Council of Heads of Australasian Herbaria |
Born in Langenbruck, Austria on 25 November 1891; arrived in Adelaide, South Australia on 19 November 1941; died in Canberra on 7 June 1964.
Graduated in botany in Vienna. Taught French in Alexandria, Egypt. Professor of Botany at the Karaj College of Agriculture (later the Faculty of Agriculture, University of Tehran) until 1940s. Established the first modern herbarium in Iran and helped to develop the College's botanic gardens. Captured with his family by the Allies on 18 September 1941 and interned. Put on a prisoner of war ship to South Africa but diverted to Australia. He arrived in Adelaide on 19 November 1941 on board the New Zealand troop ship Rangitiki and was interned at Loveday (near Renmark, SA) in the mallee where he started collecting herbarium specimens in 1941 (first specimen 20 November 1941). Transferred to Tatura Camp near Shepparton, Victoria on 31 January 1945 and released in Melbourne on 17 September 1946. After the war his wife and daughter were repatriated to France and then Austria, but Gauba acquired British nationality by naturalisation on 10 May 1948 while employed as a gardener at the town of Research in the Dandenongs near Eltham, Victoria.
He moved to Canberra, Australian Capital Territory, became a close research associate of L.D.Pryor, and was appointed (Temporary) Botanist for the Department of Interior in 1950, mainly for the Canberra Botanic Gardens (later Australian National Botanic Gardens). His wife and daughter rejoined him in Canberra. He and Pryor amassed a substantial herbarium, much of which was later transferred to the Canberra University College (later Australian National University, GAUBA). >700 specimens remained in CBG, and these are now in CANB. Gauba left the Department of Interior to join Pryor at the University as a part-time lecturer in 1960.
(More photos at foot of this page.)
Sources:
Personal communication from L.D.Pryor to Murray Fagg, 25 September 1987
A.E.Orchard (1999) A History of Systematic Botany in Australia,
in Flora of Australia Vol.1, 2nd ed., ABRS. [consult for source
references]
H.W.Lack (2000), Karl Heinz Rechinger— a life for botany. Flora Mediterranea 10: 11–64.
National Archives of Australia: Prisoners of War and Internees Information Bureau - Directorate of Prisoners of War and Internees; MP1103/1, Registers containing 'Service and Casualty' forms (Form A112) of enemy prisoners of war and internees held in camps in Australia, 1939–1947; R36476, Prisoner of War/Internee: Gauba, Erwin; Date of birth - 25 November 1891; Nationality - German, 1941–1946.
National Archives of Australia: Department of Immigration, Victorian Branch; B78, Alien registration documents, 1948–1965; 1948/GAUBA E, GAUBA Erwin - Nationality: Austrian - Arrived Adelaide per Rangitiki 19 November 1941, 1948–1948.
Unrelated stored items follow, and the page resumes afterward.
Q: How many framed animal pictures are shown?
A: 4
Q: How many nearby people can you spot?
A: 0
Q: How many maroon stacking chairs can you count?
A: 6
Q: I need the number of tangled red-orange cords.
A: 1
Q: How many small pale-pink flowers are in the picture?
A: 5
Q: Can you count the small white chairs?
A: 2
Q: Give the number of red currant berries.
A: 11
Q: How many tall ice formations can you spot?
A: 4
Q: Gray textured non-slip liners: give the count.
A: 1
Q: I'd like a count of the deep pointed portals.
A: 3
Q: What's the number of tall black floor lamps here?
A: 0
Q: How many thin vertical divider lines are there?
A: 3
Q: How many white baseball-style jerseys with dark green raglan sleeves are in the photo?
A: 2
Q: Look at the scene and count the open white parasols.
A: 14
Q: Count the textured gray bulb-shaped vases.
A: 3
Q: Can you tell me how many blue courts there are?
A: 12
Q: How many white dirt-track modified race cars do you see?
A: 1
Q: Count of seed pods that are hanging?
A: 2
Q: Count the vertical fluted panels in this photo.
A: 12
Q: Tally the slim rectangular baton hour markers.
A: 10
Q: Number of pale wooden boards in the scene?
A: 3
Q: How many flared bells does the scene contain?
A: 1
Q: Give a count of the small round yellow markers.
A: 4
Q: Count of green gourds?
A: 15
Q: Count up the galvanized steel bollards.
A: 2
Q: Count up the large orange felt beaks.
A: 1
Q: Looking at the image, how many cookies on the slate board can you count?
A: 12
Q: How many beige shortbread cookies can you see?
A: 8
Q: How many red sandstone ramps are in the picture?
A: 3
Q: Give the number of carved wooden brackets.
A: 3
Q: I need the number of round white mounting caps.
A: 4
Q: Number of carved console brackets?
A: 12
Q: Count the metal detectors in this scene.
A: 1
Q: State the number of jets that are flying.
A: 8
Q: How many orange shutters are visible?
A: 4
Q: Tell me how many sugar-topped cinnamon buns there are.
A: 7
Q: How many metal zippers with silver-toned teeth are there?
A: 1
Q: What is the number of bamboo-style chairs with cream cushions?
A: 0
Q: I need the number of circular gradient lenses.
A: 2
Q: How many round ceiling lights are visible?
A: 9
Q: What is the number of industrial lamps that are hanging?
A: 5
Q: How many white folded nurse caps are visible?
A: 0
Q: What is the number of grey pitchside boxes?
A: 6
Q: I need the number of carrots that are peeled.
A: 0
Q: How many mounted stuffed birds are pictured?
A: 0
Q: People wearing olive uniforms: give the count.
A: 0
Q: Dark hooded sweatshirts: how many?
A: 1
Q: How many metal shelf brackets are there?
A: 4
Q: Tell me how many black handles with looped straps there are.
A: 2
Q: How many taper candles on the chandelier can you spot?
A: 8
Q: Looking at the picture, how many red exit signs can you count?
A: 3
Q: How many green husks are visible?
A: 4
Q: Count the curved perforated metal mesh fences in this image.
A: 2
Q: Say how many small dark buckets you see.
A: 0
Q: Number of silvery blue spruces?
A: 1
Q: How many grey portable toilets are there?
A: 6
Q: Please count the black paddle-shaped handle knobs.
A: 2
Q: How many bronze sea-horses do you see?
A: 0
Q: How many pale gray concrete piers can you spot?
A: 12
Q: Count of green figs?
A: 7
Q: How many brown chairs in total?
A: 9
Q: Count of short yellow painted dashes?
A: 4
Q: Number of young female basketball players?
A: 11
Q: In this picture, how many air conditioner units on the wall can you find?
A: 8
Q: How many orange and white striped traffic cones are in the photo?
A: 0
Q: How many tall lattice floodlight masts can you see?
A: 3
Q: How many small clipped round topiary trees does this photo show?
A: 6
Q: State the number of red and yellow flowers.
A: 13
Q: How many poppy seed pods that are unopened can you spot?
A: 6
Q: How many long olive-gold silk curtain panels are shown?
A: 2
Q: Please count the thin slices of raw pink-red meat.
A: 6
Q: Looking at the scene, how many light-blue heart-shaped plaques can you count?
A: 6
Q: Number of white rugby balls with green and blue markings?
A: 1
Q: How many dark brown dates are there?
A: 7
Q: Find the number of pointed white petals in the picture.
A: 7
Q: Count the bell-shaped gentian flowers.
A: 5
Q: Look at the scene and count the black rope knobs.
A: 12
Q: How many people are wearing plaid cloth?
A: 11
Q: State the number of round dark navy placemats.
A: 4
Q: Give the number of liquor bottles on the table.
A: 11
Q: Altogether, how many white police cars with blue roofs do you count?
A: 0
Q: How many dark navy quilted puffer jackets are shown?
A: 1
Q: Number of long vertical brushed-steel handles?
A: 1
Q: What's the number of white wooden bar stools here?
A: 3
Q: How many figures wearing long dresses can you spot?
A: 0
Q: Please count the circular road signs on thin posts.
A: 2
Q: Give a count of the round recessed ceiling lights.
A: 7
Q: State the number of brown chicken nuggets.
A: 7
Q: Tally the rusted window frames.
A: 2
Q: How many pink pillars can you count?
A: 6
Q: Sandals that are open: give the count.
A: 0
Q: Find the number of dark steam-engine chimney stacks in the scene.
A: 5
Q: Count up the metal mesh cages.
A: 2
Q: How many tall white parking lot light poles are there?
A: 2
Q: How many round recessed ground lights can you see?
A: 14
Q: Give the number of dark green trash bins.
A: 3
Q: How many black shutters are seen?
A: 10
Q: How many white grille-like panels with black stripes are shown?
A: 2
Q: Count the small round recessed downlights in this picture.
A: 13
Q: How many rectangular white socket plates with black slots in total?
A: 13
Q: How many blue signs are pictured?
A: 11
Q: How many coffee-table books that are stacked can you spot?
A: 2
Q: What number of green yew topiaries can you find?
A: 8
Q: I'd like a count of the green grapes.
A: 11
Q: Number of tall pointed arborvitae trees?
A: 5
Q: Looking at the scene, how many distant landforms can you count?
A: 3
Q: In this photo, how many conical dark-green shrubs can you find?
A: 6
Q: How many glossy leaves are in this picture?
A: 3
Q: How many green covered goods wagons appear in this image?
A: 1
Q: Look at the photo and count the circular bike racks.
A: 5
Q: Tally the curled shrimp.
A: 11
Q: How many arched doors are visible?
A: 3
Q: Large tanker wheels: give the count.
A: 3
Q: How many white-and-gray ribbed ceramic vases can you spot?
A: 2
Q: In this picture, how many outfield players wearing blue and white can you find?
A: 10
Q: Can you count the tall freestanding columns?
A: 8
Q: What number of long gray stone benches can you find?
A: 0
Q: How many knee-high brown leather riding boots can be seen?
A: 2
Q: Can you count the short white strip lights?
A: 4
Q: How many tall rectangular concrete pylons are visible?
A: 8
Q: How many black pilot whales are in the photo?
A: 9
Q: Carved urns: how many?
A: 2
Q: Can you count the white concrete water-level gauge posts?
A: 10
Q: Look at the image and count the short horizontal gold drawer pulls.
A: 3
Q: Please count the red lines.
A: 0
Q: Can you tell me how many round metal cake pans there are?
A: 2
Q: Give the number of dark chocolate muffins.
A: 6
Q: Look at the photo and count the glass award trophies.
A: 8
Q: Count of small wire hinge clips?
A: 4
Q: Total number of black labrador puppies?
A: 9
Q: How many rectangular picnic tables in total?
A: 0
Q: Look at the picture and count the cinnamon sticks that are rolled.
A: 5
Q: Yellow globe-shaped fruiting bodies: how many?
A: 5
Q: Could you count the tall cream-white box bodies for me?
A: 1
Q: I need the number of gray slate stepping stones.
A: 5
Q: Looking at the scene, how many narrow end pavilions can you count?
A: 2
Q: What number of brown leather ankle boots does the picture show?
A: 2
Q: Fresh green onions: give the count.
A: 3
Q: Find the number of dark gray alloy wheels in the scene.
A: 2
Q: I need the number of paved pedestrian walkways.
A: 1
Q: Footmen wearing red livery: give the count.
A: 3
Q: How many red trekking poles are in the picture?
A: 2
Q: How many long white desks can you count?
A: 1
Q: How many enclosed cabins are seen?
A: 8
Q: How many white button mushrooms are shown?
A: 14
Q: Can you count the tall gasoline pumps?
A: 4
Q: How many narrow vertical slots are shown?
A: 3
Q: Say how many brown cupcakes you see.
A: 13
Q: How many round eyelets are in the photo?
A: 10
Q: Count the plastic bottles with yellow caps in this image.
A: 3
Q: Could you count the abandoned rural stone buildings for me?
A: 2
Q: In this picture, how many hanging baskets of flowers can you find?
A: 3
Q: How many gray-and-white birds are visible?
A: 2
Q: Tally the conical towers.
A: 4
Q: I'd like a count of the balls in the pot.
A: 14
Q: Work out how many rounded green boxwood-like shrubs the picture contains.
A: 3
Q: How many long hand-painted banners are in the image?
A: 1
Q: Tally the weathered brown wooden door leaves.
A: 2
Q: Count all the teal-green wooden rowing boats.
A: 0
Family Notices: Deaths, Canberra Times, Monday 8 June 1964, p. 18.
Data from 5,712 specimens
Australian War Memorial Photo 030192/18:
Loveday, South Australia. 16 March 1943.
Group of German internees apprehended in Australia now interned at No. 14 (10?) Prisoner of War and Internee Group.
Back row, left to right: R36767 Henri Schubert; R36677 Rudolf Ortel; A. Skiba; S. Bechert.
Front row: R36623 Hans Leiberfried; R36476 Dr Erwin Gauba; P35896 Franz Friedrich Ewald Kleine; R. Kraus; G. Kabus.
Note: The number is an assigned POW number. Prefix R indicates apprehended by the British Military Forces in Iran; Prefix P indicates apprehended in Palestine.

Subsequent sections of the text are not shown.